Exercise objective ->
Search the data for the word "count" and copy every line where it occurs.

The input ->
┌────────

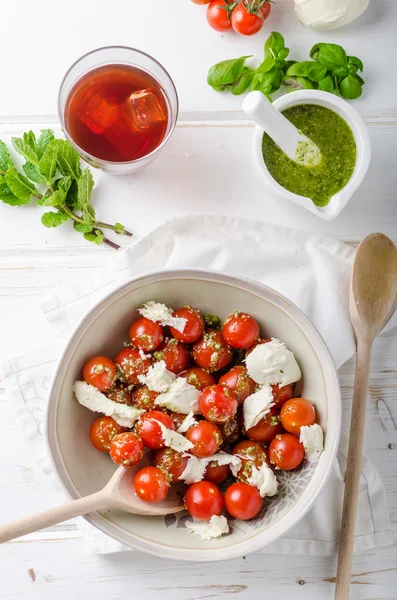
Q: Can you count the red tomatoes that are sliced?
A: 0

└────────
┌────────

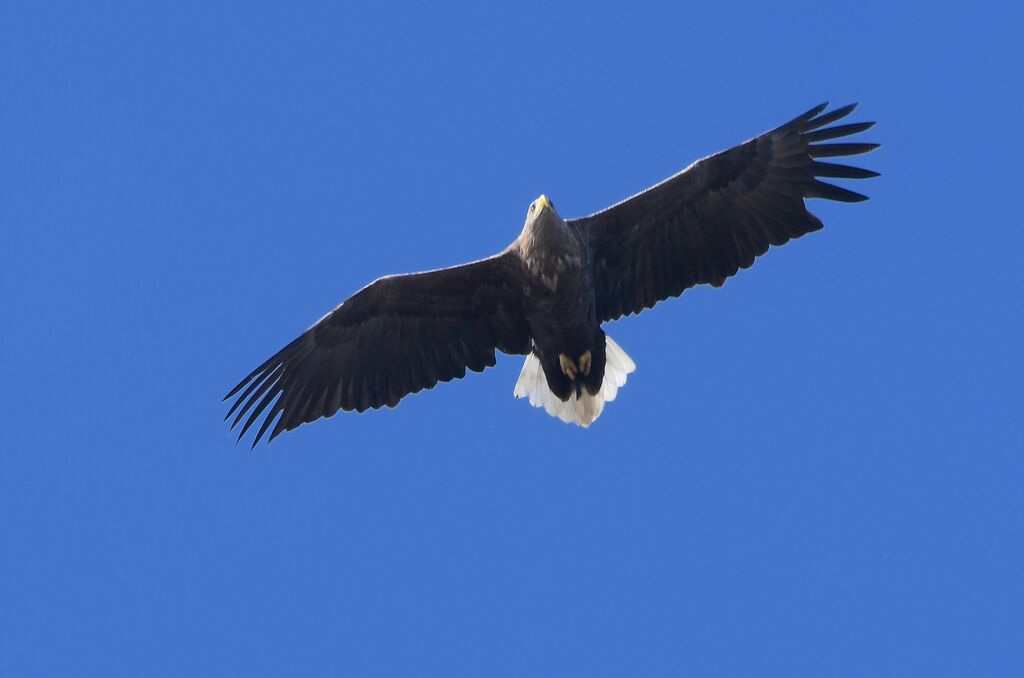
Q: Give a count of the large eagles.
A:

└────────
┌────────

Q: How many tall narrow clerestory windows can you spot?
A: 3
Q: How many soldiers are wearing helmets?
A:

└────────

Worked solution ->
Q: Can you count the red tomatoes that are sliced?
Q: Give a count of the large eagles.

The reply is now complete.